■ TASK DETAILS
From first line to last, copy the listing exactly and omit its pictures.
****
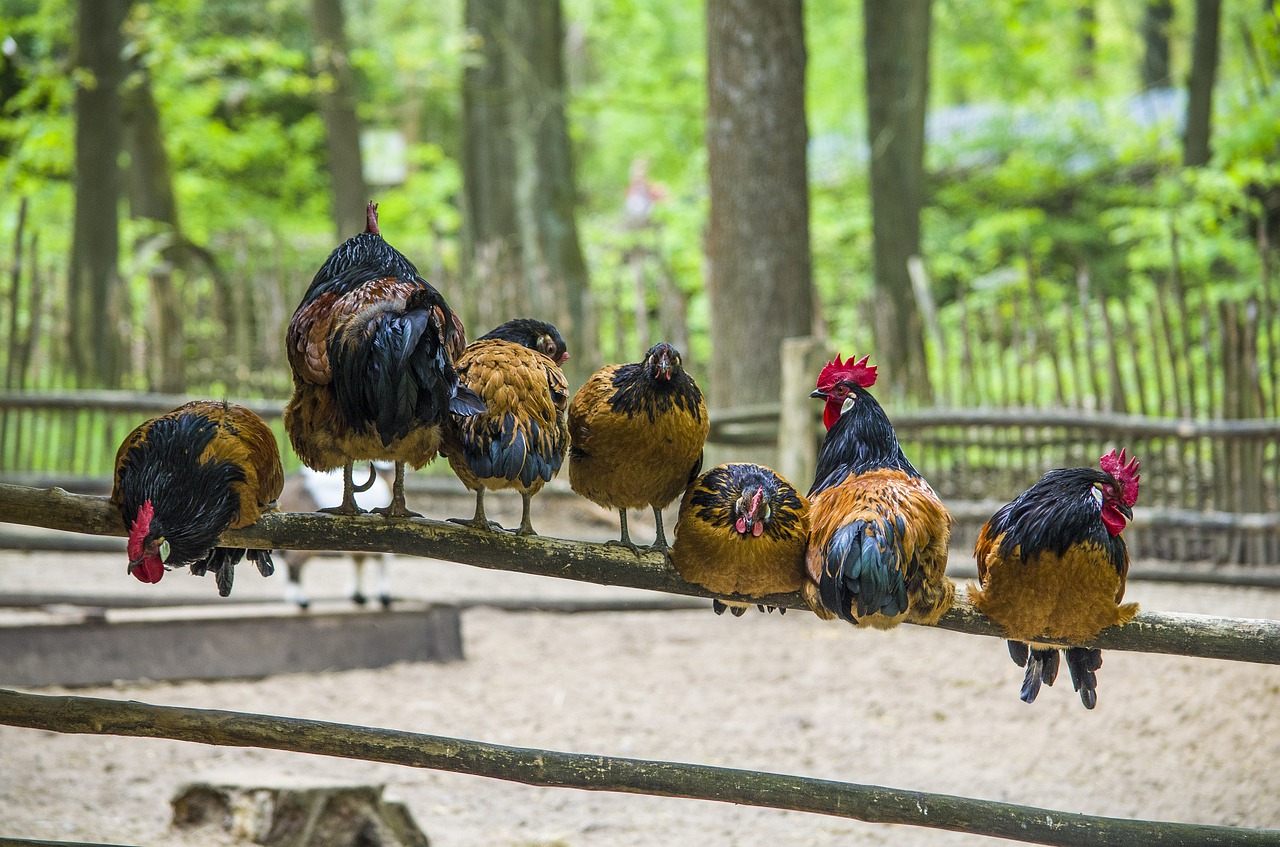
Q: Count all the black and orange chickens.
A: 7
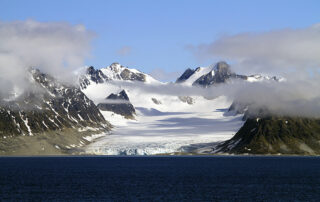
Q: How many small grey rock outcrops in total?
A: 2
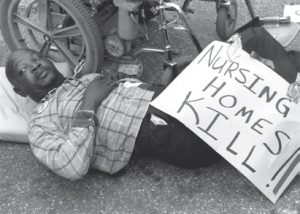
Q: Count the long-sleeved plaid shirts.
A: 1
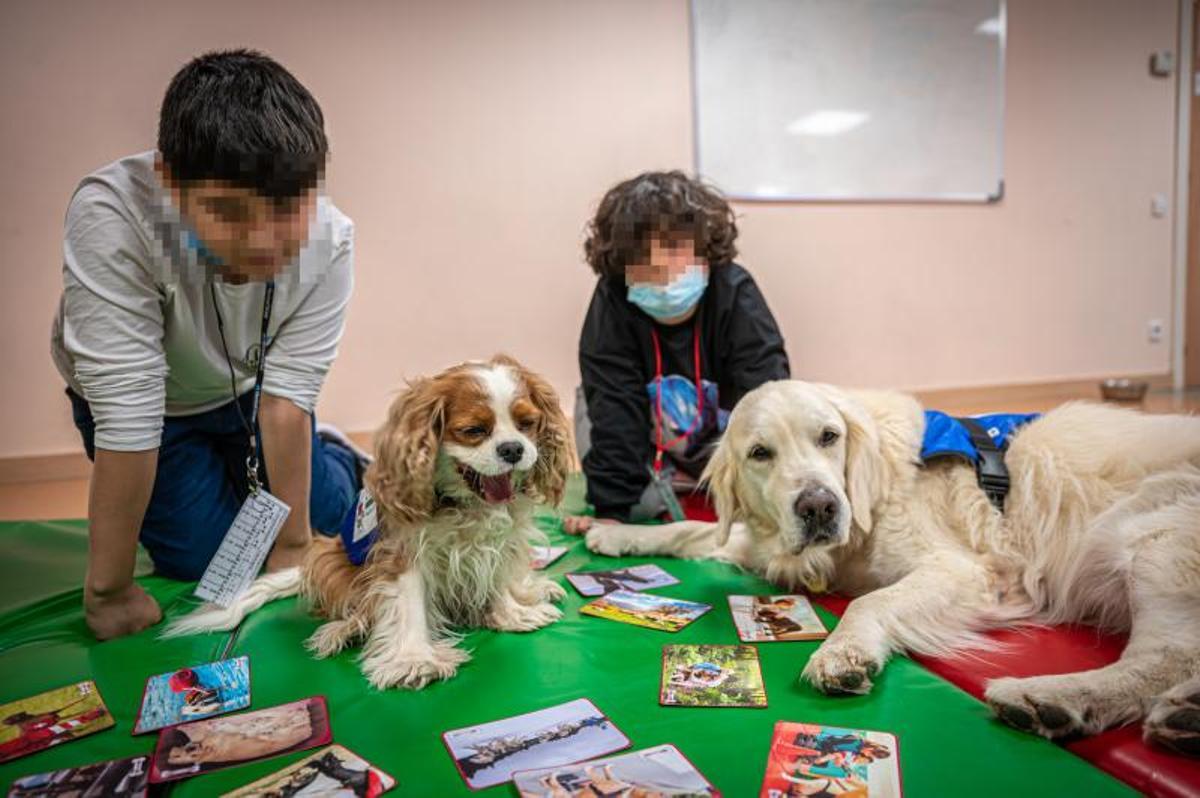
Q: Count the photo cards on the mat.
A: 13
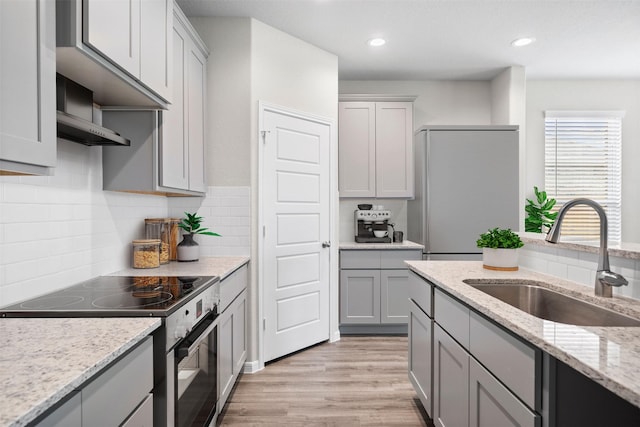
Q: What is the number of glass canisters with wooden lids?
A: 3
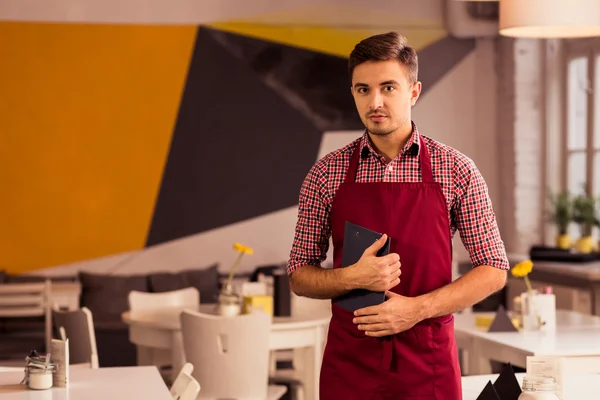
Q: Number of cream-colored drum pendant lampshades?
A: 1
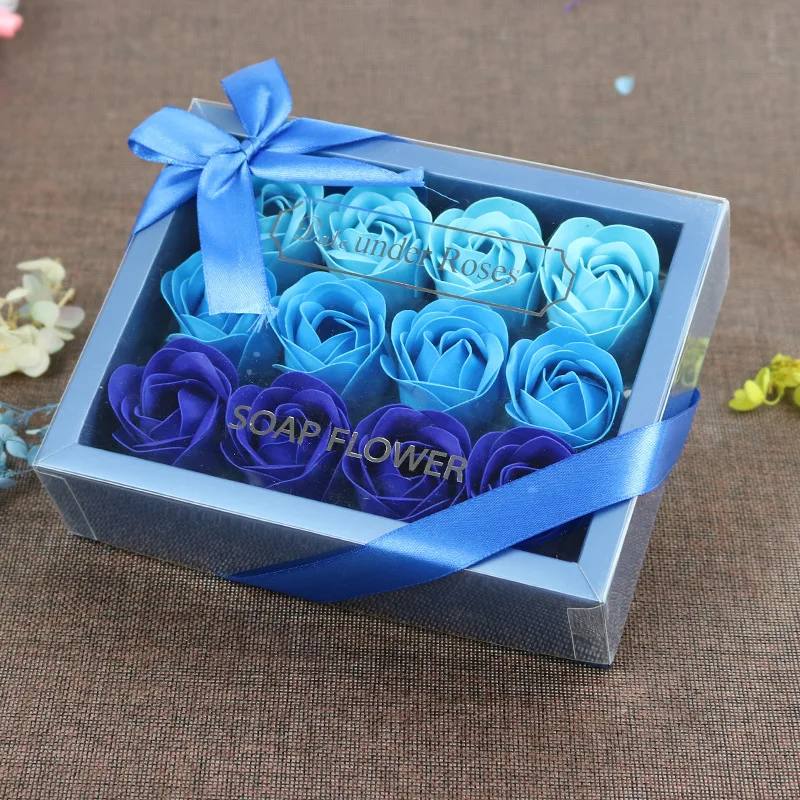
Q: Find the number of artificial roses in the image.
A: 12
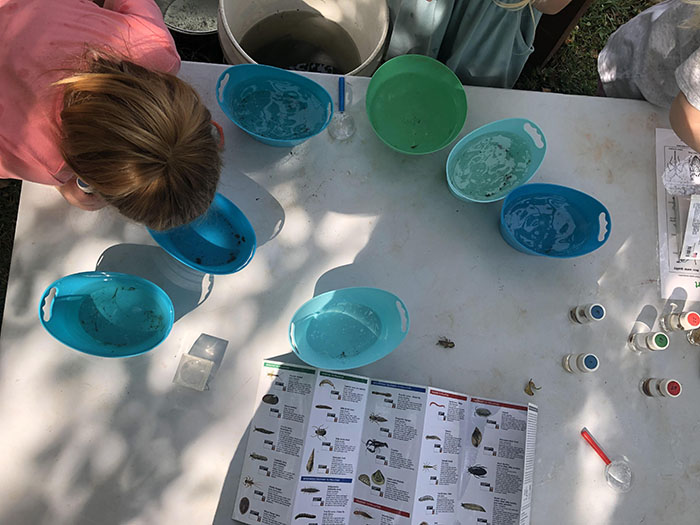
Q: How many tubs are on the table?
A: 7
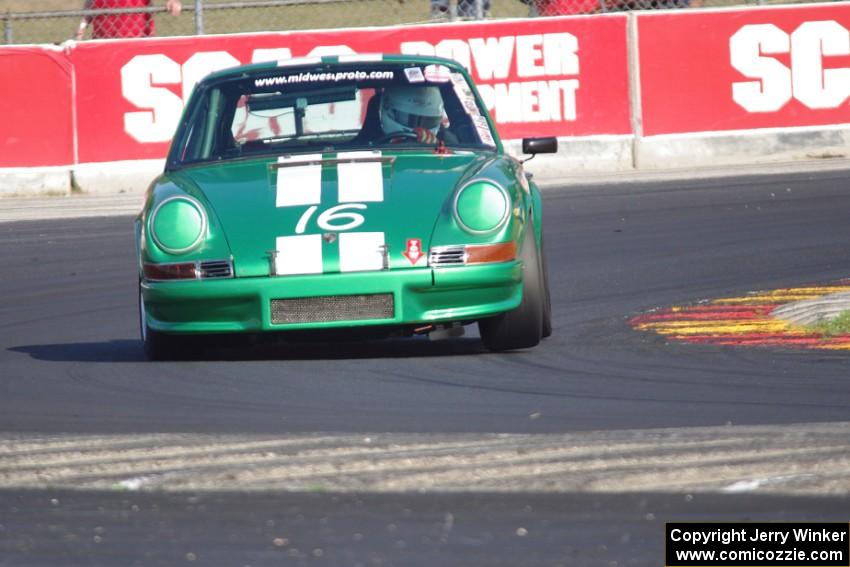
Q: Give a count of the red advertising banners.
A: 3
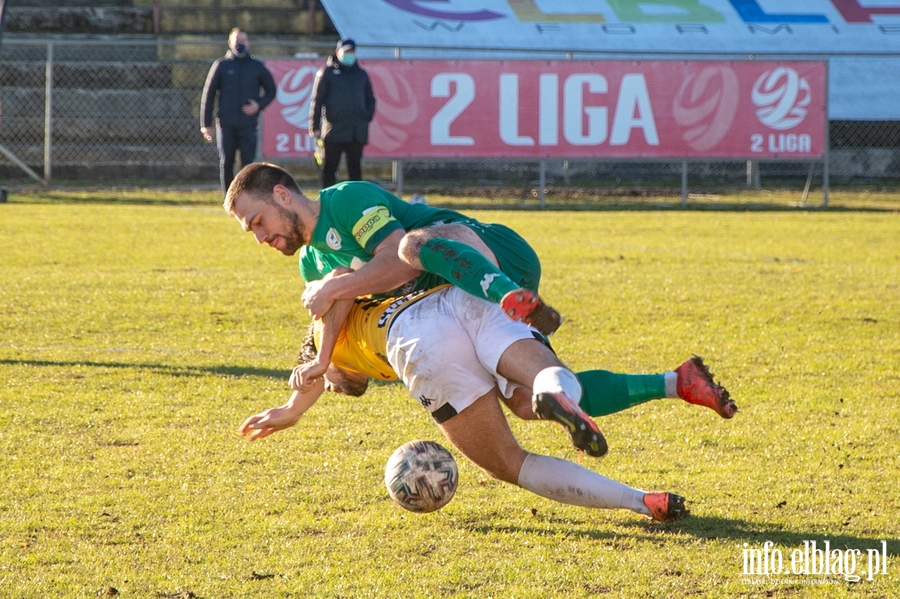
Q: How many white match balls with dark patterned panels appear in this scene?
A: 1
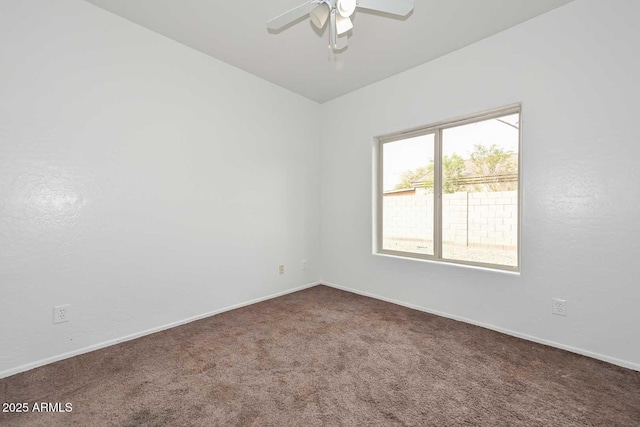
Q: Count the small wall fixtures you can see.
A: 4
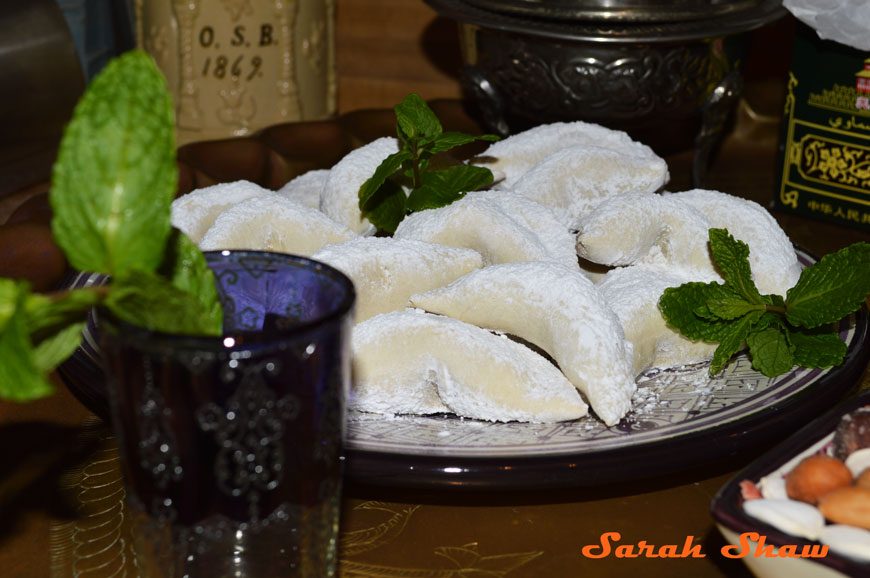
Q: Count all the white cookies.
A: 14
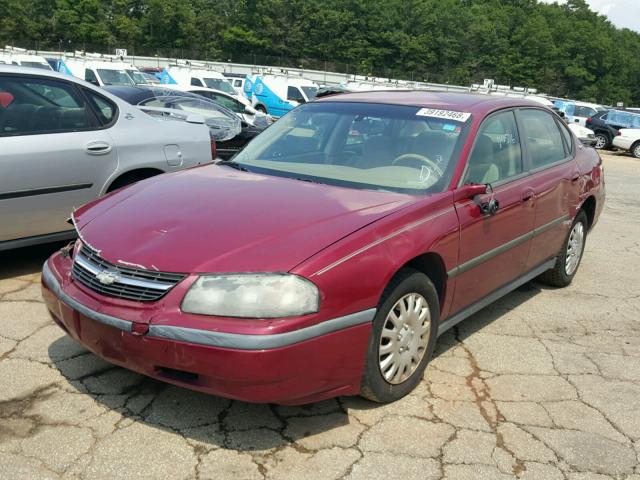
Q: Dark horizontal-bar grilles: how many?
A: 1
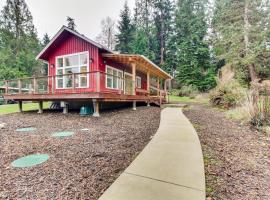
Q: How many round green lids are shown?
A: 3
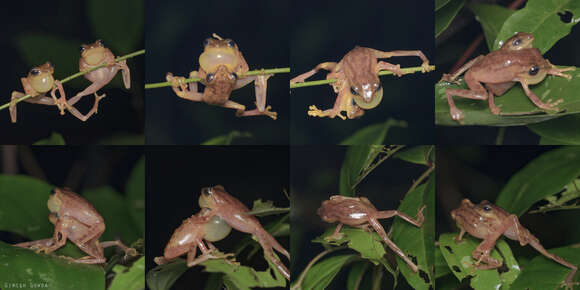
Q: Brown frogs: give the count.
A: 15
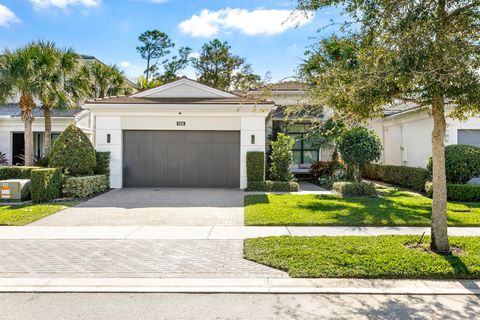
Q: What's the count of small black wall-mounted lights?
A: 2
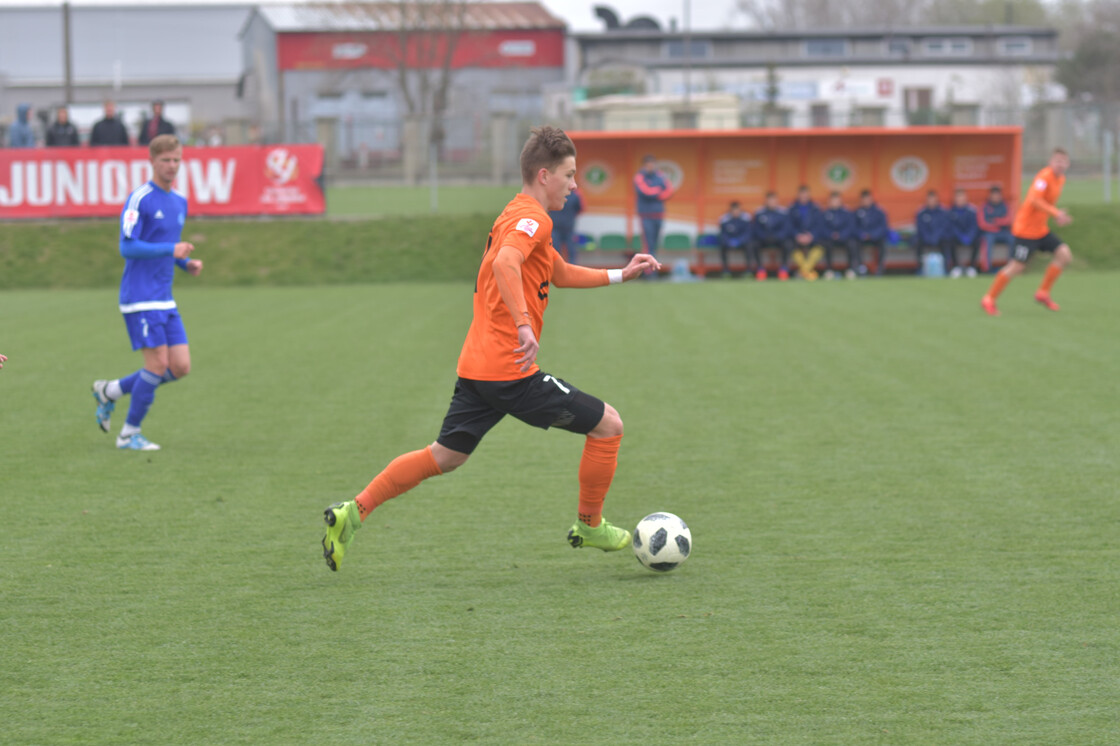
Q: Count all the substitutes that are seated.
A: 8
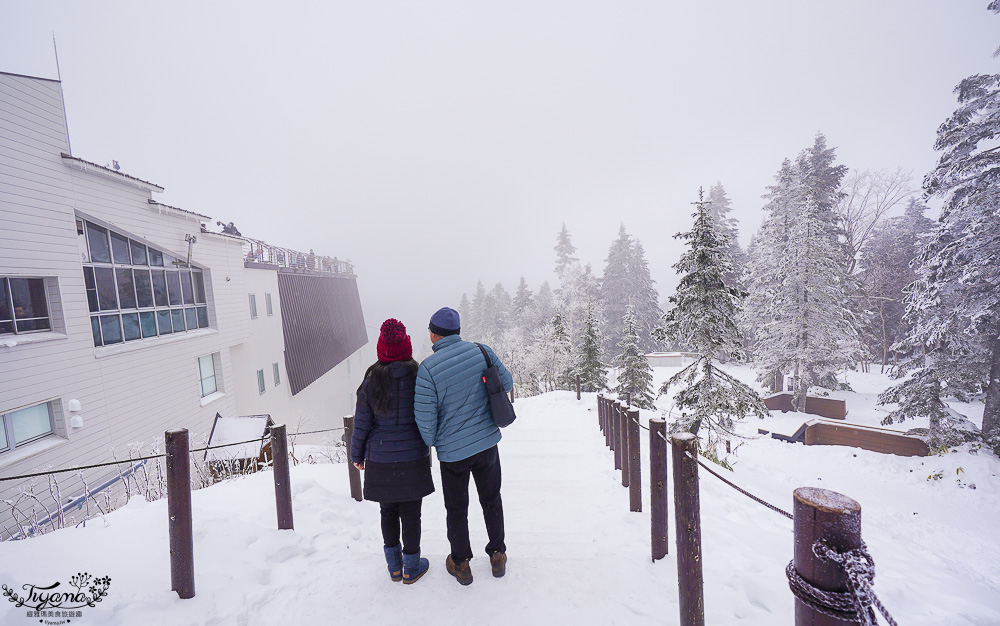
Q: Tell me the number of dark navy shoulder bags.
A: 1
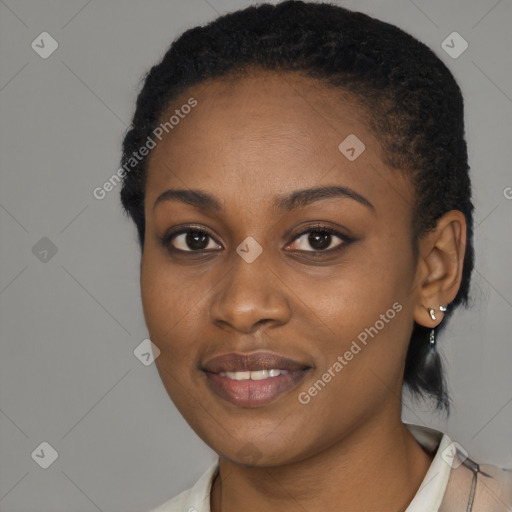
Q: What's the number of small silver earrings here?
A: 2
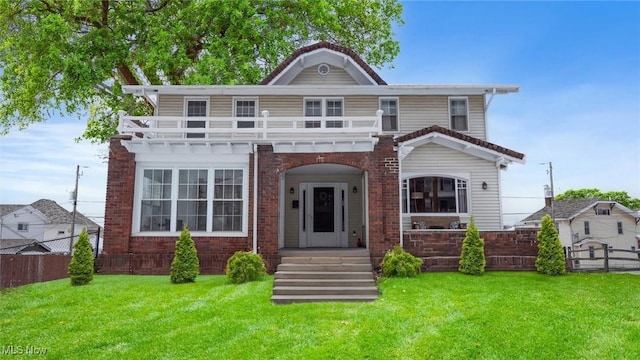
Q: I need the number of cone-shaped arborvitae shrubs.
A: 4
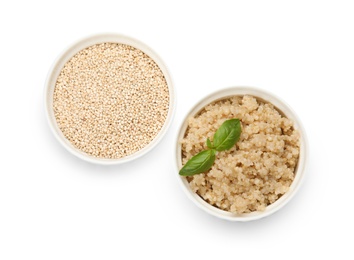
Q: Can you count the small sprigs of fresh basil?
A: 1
****
■ YOUR SOLUTION
Q: Count all the black and orange chickens.
A: 7
Q: How many small grey rock outcrops in total?
A: 2
Q: Count the long-sleeved plaid shirts.
A: 1
Q: Count the photo cards on the mat.
A: 13
Q: What is the number of glass canisters with wooden lids?
A: 3
Q: Number of cream-colored drum pendant lampshades?
A: 1
Q: Find the number of artificial roses in the image.
A: 12
Q: How many tubs are on the table?
A: 7
Q: Give a count of the red advertising banners.
A: 3
Q: How many white match balls with dark patterned panels appear in this scene?
A: 1
Q: Count the small wall fixtures you can see.
A: 4
Q: Count all the white cookies.
A: 14
Q: Dark horizontal-bar grilles: how many?
A: 1
Q: How many round green lids are shown?
A: 3
Q: Brown frogs: give the count.
A: 15
Q: What's the count of small black wall-mounted lights?
A: 2
Q: Count all the substitutes that are seated.
A: 8
Q: Tell me the number of dark navy shoulder bags.
A: 1
Q: What's the number of small silver earrings here?
A: 2
Q: I need the number of cone-shaped arborvitae shrubs.
A: 4
Q: Can you count the small sprigs of fresh basil?
A: 1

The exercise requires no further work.